Before there was Durham, there was Pin Hook.

Pin Hook began as a tiny settlement that served as a traveler's rest before the railroad town of Durham was established in the early 1850s. Pin Hookers were folks who bought tobacco leaf that went unsold at auction, repackaged the product, and sold it for a tiny profit. Jean Anderson provides wonderful accounts of Pin Hook in her outstanding book on Durham history... In the early days, the shiftless of society, usually addicted to vices of one sort or another, tended to congregate in Pin Hook, attracting others of their kind.

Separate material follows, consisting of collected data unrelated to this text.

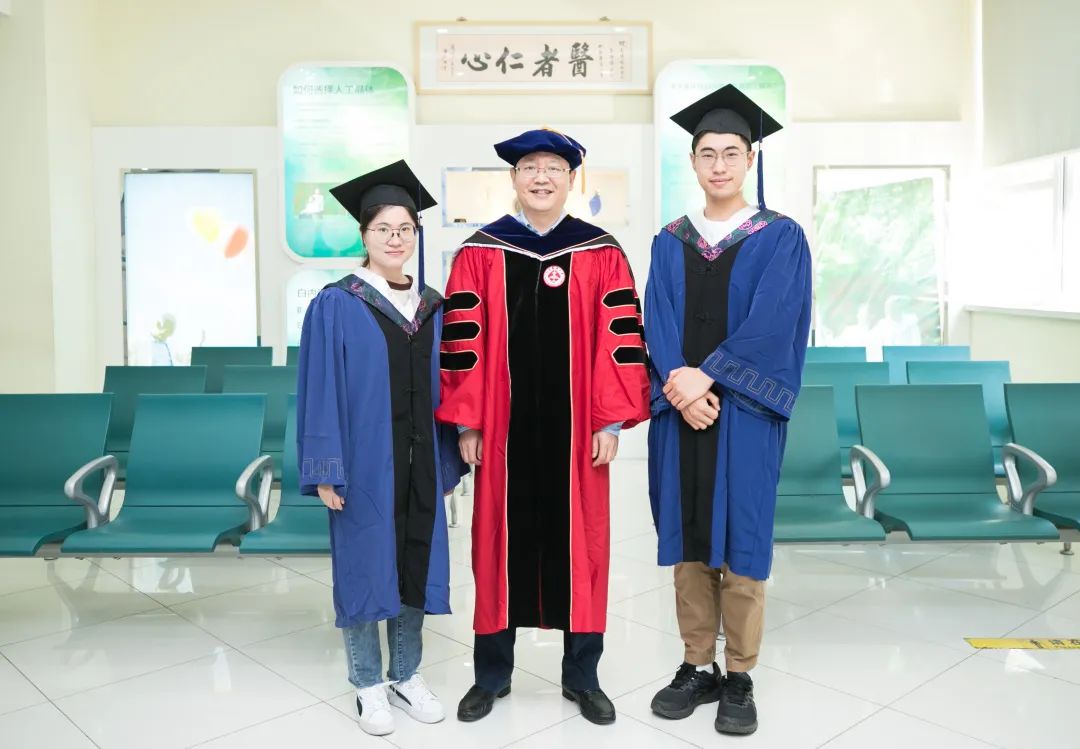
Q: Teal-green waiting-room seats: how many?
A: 14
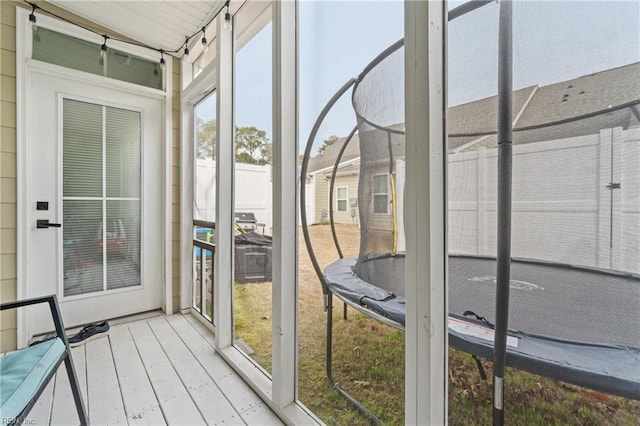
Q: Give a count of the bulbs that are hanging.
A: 6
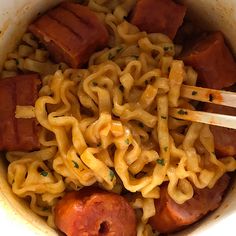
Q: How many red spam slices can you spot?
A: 7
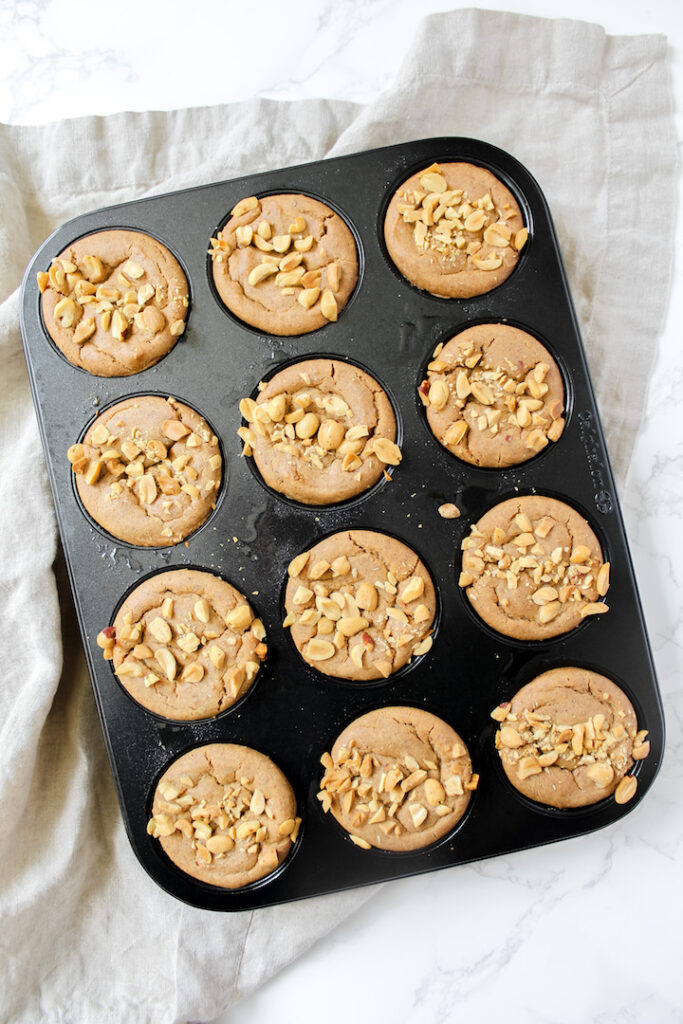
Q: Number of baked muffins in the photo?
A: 12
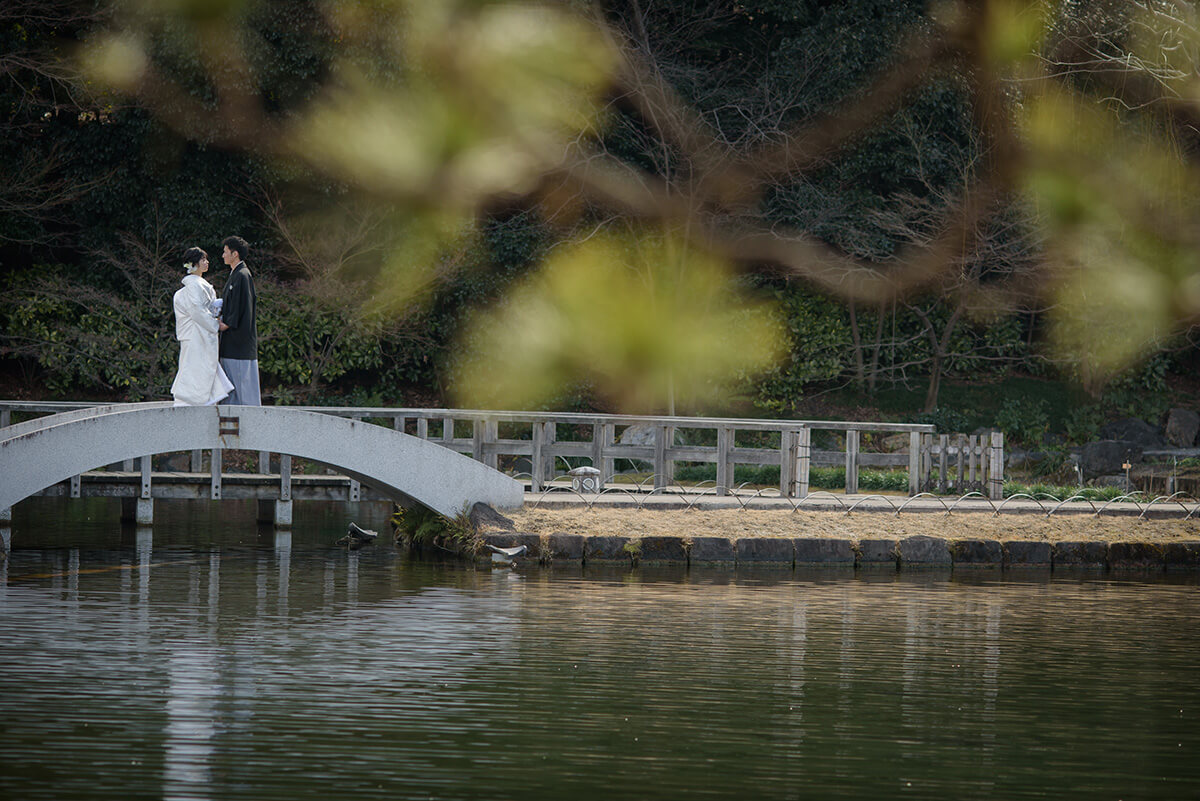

The settlement included a lodging house, camping grove, brothels, grog shops, and a well for drinking water for passing travelers. In spite of the dirt and noise caused by the railroad that ran through Pin Hook, people gradually settled near the Hillsborough Road with its easy access to Durham.

A story in the Hillsborough newspaper in 1871 described the early character of the neighborhood. "There is a place called Pin Hook... and it is remarkable for a race that was run there many years ago by a man and a woman. They wore no clothes and ran for a quart of liquor."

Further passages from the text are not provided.